File size: 5,848 Bytes

# YOLOX

Nanodet: YOLOX is an anchor-free version of YOLO, with a simpler design but better performance! It aims to bridge the gap between research and industrial communities. YOLOX is a high-performing object detector, an improvement to the existing YOLO series.
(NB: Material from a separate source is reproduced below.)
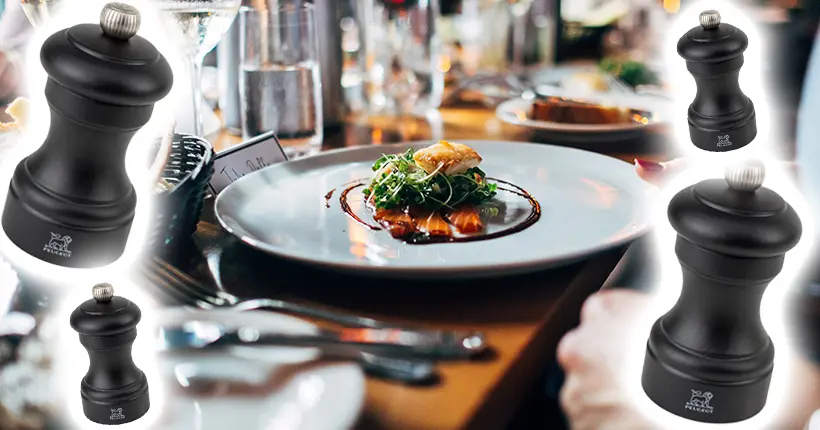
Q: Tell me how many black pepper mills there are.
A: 4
YOLO series are in constant exploration of techniques to improve the object detection techniques for optimal speed and accuracy trade-off for real-time applications.
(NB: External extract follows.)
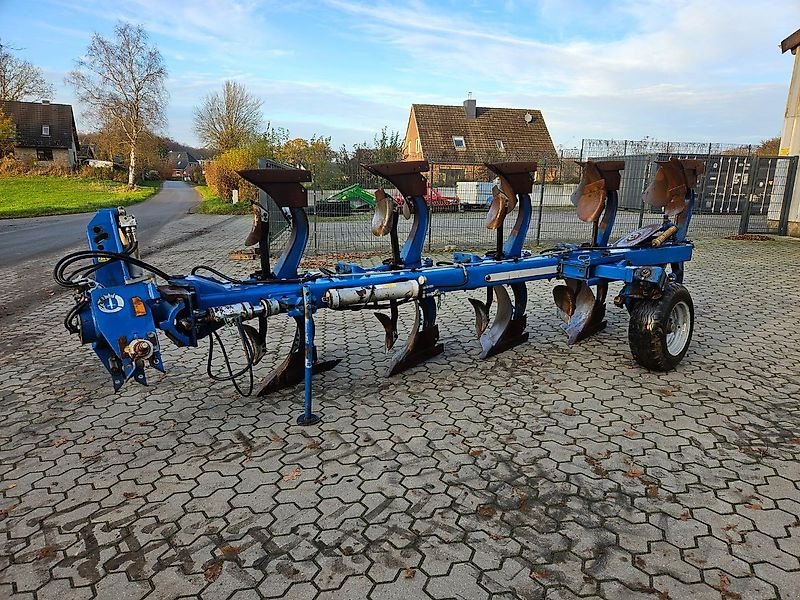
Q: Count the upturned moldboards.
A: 5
Key features of the YOLOX object detector
- **Anchor-free detectors** significantly reduce the number of design parameters
- **A decoupled head for classification, regression, and localization** improves the convergence speed
- **SimOTA advanced label assignment strategy** reduces training time and avoids additional solver hyperparameters
- **Strong data augmentations like MixUp and Mosiac** to boost YOLOX performance

**Note**:
- This version of YoloX: YoloX_s
- `object_detection_yolox_2022nov_int8bq.onnx` represents the block-quantized version in int8 precision and is generated using [block_quantize.py](../../tools/quantize/block_quantize.py) with `block_size=64`.


## Demo

### Python

Run the following command to try the demo: 
```shell
# detect on camera input
python demo.py
# detect on an image
python demo.py --input /path/to/image -v
```
Note: 
- image result saved as "result.jpg"
- this model requires `opencv-python>=4.8.0`

### C++

Install latest OpenCV and CMake >= 3.24.0 to get started with:

```shell
# A typical and default installation path of OpenCV is /usr/local
cmake -B build -D OPENCV_INSTALLATION_PATH=/path/to/opencv/installation .
cmake --build build

# detect on camera input
./build/opencv_zoo_object_detection_yolox
# detect on an image
./build/opencv_zoo_object_detection_yolox -m=/path/to/model -i=/path/to/image -v
# get help messages
./build/opencv_zoo_object_detection_yolox -h
```


## Results

Here are some of the sample results that were observed using the model (**yolox_s.onnx**),

![1_res.jpg](./example_outputs/1_res.jpg)
![2_res.jpg](./example_outputs/2_res.jpg)
![3_res.jpg](./example_outputs/3_res.jpg)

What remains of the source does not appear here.